UInteger requiredBytes = 0;
if (lastByte & 0xe0 == 0xc0) {  // 110xxxxx
    // 2 byte sequence
    requiredBytes= 1;
} else if (lastByte & 0xf0 == 0xe0) {   // 1110xxxx
    // 3 byte sequence
    requiredBytes= 2;
} else if (lastByte & 0xf8 == 0xf0) {   // 11110xxx
    // 4 byte sequence
    requiredBytes= 3;
} else if (lastByte & 0xfc == 0xf8) {   // 111110xx
    // 5 byte sequence
    requiredBytes= 4;
} else if (lastByte & 0xfe == 0xfc) {   // 1111110x
    // 6 byte sequence
    requiredBytes= 5;
 } else {
    // shouldn't happen, illegal UTF8 seq
 }

 // now we know how many characters we need and we know how many
 //  (backCount) we have, so either use them, or take the 
 // introductory character away.
 if (requiredBytes==backCount) {
     // we have the right number of bytes
     byteCount += backCount;
 } else { 
     // we don't have the right number of bytes, so remove the intro character 
     byteCount -= 1;   
 }

 NSString *newString = [NSString initWithBytes: data length: byteCount 
                                 encoding: NSUTF8Encoding];
 // verify success
 // remove byteCount bytes from mutable receivedData, or set overflow to the 
 // bytes between byteCount and [receivedData count]
 return newString;


回答2:

UTF-8 is a pretty simple encoding to parse and was designed to make it easy to detect incomplete sequences and, if you start in the middle of an incomplete sequence, to find its beginning.
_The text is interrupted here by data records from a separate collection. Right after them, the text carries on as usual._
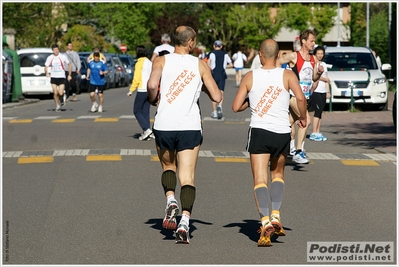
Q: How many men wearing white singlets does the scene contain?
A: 2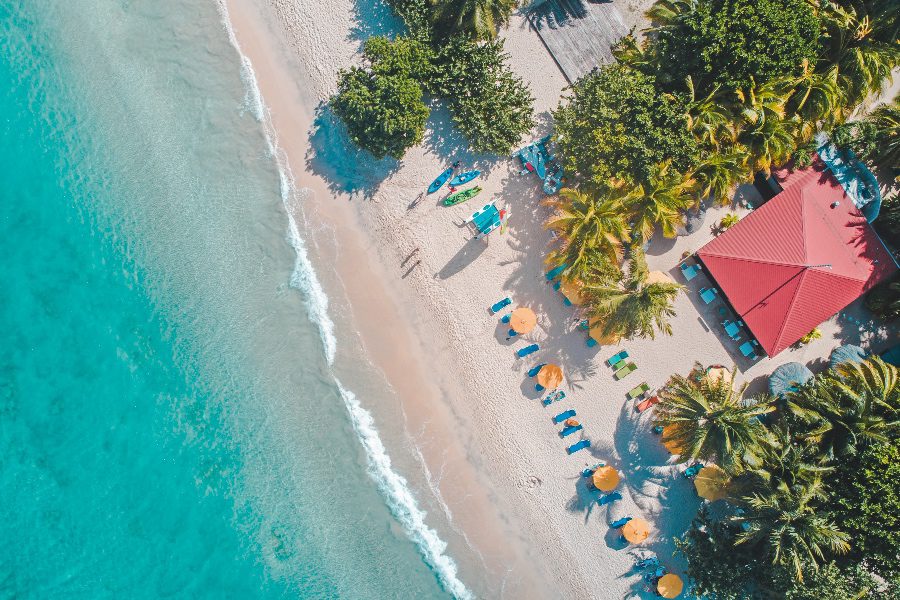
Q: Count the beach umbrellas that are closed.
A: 1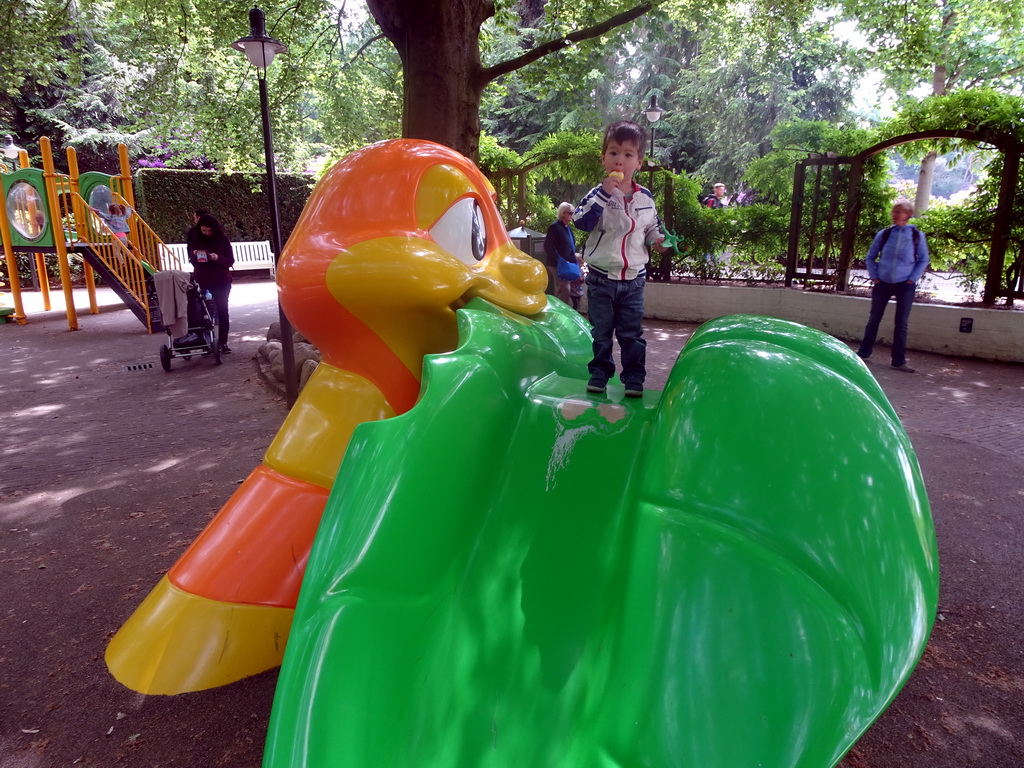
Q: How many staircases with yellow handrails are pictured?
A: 1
Search backward from the end for a byte that's either <= 0x7f or > 0xc0. If it's <= 0x7f, it's complete. If it's between 0xc0 and 0xdf, inclusive, it requires one following byte to be complete. If it's between 0xe0 and 0xef, it requires two following bytes to be complete. If it's >= 0xf0, it requires three following bytes to be complete.



回答3:

I have a similar problem - partly decoding utf8

before

  NSString * adsTopic = [components[2] stringByTrimmingCharactersInSet:[NSCharacterSet whitespaceAndNewlineCharacterSet]];
    adsInfo->adsTopic = malloc(sizeof(char) * adsTopic.length + 1);
    strncpy(adsInfo->adsTopic, [adsTopic UTF8String], adsTopic.length + 1);

after [solved]

  NSString *adsTopic = [components[2] stringByTrimmingCharactersInSet:[NSCharacterSet whitespaceAndNewlineCharacterSet]];
    NSUInteger byteCount = [adsTopic lengthOfBytesUsingEncoding:NSUTF8StringEncoding];
    NSLog(@"number of Unicode characters in the string topic == %lu",(unsigned long)byteCount);

    adsInfo->adsTopic = malloc(byteCount+1);
    strncpy(adsInfo->adsTopic, [adsTopic UTF8String], byteCount + 1);

    NSString *text=[NSString stringWithCString:adsInfo.adsTopic encoding:NSUTF8StringEncoding];
                NSLog(@"=== %@", text);